Django query aggregate upvotes in backward relation - django

I have two models:
Base_Activity:
some fields
User_Activity:
user = models.ForeignKey(settings.AUTH_USER_MODEL)
activity = models.ForeignKey(Base_Activity)
rating = models.IntegerField(default=0) #Will be -1, 0, or 1
Now I want to query Base_Activity, and sort the items that have the most corresponding user activities with rating=1 on top. I want to do something like the query below, but the =1 part is obviously not working.
activities = Base_Activity.objects.all().annotate(
up_votes = Count('user_activity__rating'=1),
).order_by(
'up_votes'
)
How can I solve this?

You cannot use Count like that, as the error message says:
SyntaxError: keyword can't be an expression
The argument of Count must be a simple string, like user_activity__rating.

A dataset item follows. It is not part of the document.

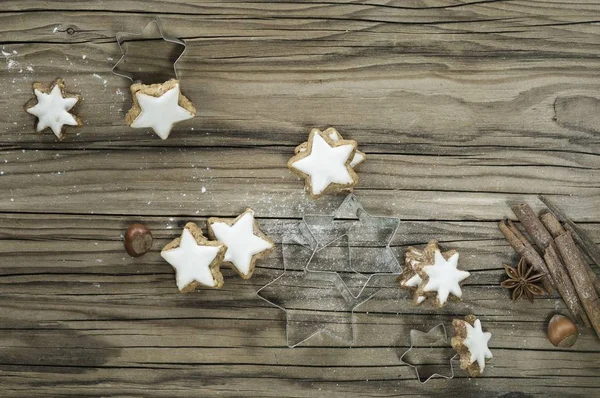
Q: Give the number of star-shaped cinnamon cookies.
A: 9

I think a good alternative can be to use Avg and Count together:
activities = Base_Activity.objects.all().annotate(
a=Avg('user_activity__rating'), c=Count('user_activity__rating')
).order_by(
'-a', '-c'
)
The items with the most rating=1 activities should have the highest average, and among the users with the same average the ones with the most activities will be listed higher.
If you want to exclude items that have downvotes, make sure to add the appropriate filter or exclude operations after annotate, for example:
activities = Base_Activity.objects.all().annotate(
a=Avg('user_activity__rating'), c=Count('user_activity__rating')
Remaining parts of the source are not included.